The chances of a person getting infected with tuberculosis for the second time isn’t as unlikely as one might think. “20 to30 per cent of people who have been cured of TB get TB again. It doesn’t have to be through a fresh new infection,” said Dr P Ajitkumar.
“If someone after getting cured, takes a drug that suppresses the immune system, like the steroid drug, the bacteria will sense that the immune system is weak. It is still unclear as to how they do it. But once they sense it, they will come out, grow, and divide in the body and the person will get tuberculosis again,” he added.
Dr Kishore Jakkala, who did his PhD under Dr P Ajitkumar, had published a paper on how hypoxic (low levels of oxygen) mycobacterium tuberculosis also develops a thick layer to prevent itself from getting killed by antibiotics.
“We wanted to know what are the morphological changes happening within the bacteria and how it is helping mycrobacteria to survive within its macrophage. Most antibiotics aren’t effective on such mycrobacteria and it takes as long as six months to treat TB. So we wanted to know what could be the reason behind this,” said Dr Jakkala.
The case of a driver
While conducting his research, Dr P Ajitkumar met a lot of people who had contracted the TB bacterium. Among the people he met, was a driver who was harbouring a TB bacterium that was resistant to multiple antibiotics.
TB has four frontline antibiotics. According to the lead scientist, most people visit the doctor when they find blood in their spit which happens at an advanced stage. They undergo treatment and within ten days they find their spit blood-less and stop their treatment.
Since he (the driver) was the sole earner of his family, he couldn’t undergo the entire treatment. He said that the drug made his body very weak and he could not go to work.

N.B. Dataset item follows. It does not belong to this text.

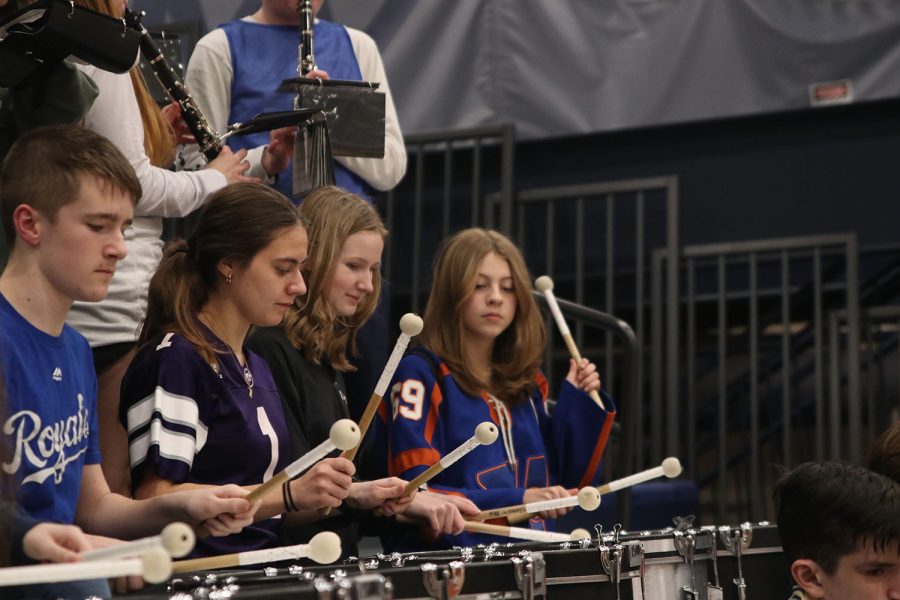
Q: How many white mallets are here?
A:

“When the treatment is stopped midway, the bacterium continues to survive inside the body and senses that the drug concentration in the body has reduced. Then the bacterium mutates itself randomly and becomes resistant to the antibiotic. So when the person goes back for treatment, the doctor has to prescribe a different antibiotic since the former one would not work anymore,” said Dr P Ajitkumar.
Elimination of TB by 2025
India plans to eliminate TB by 2025. This research done by IISc identifies the very problem behind the ineffectiveness of common anti-TB drugs. The research team said thatnew and more effective drugs can be made now. They have identified the additional molecules that form the armour-like layer. If a drug can be made that can target those molecules, the layer would not form and the bacteria would die. The lead scientist believes it will take at least another decade for this drug to develop.

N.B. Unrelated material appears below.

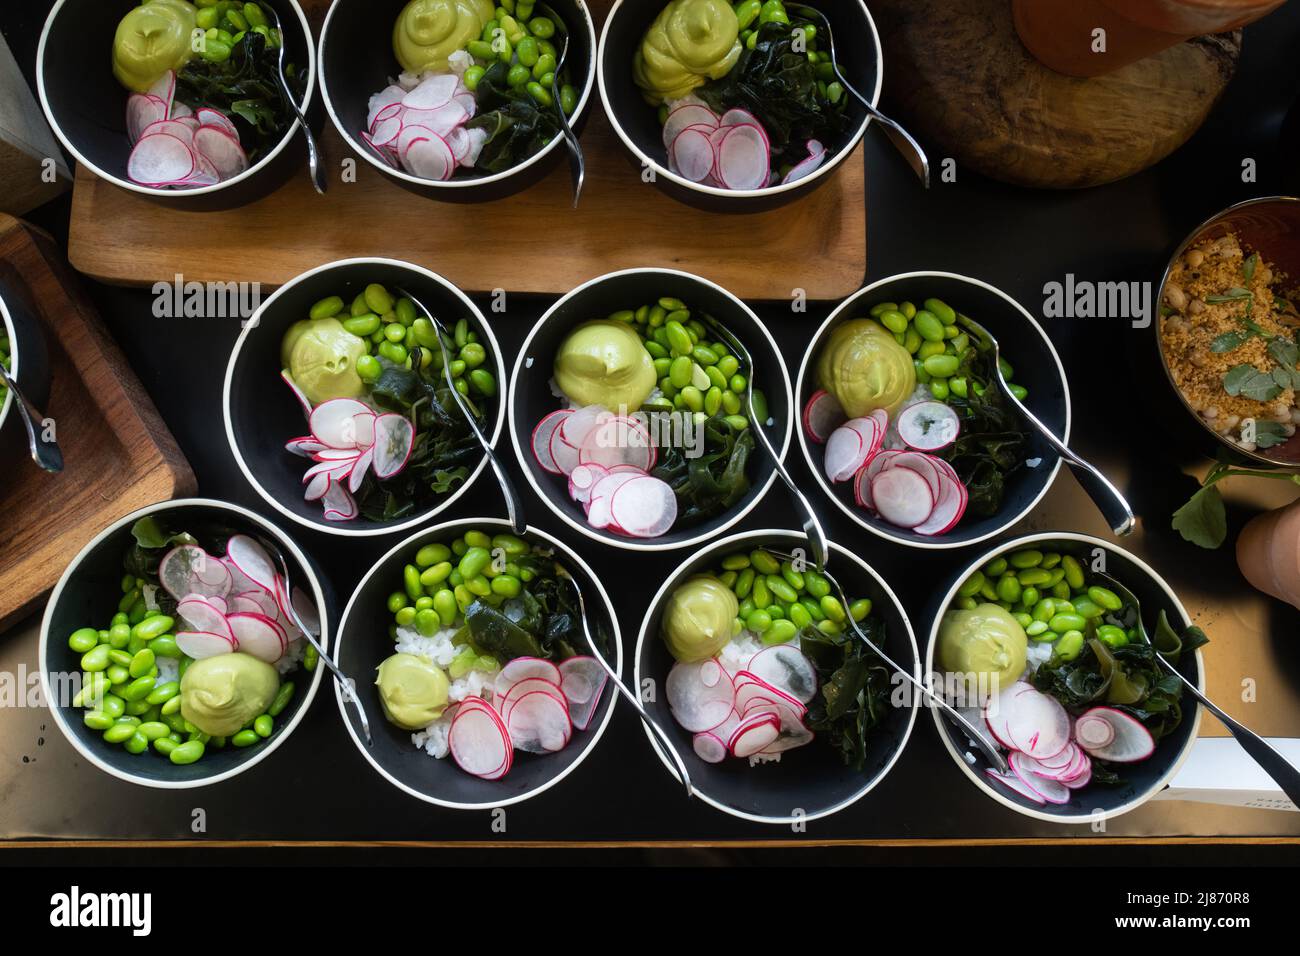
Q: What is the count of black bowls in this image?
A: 11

But Dr P Ajitkumar doesn’t believe drugs are the solution to cure TB. “As long as poverty exists in the world, TB shall exist. We need more awareness about tuberculosis. We need to tell people that it is a curable disease, if they go through the entire treatment regimen.”
He said that we need a TB vaccine that gives lifelong protection. The BCG vaccine that we took in our childhood doesn’t provide lifelong immunity. “Drugs won’t help in the fight to eliminate TB. If we develop a vaccine providing immunity for life, TB shall get cured,” added Dr P Ajitkumar.
This research was published in Frontiers Media journal. In 2015, this journal came under controversy when it was added to Beall’s list of potential predatory journals. After that, it faced severe backlash by the scientific community. This article then criticises the journal’s inclusion in the Beall’s list and talks about the flaws of the Beall’s list.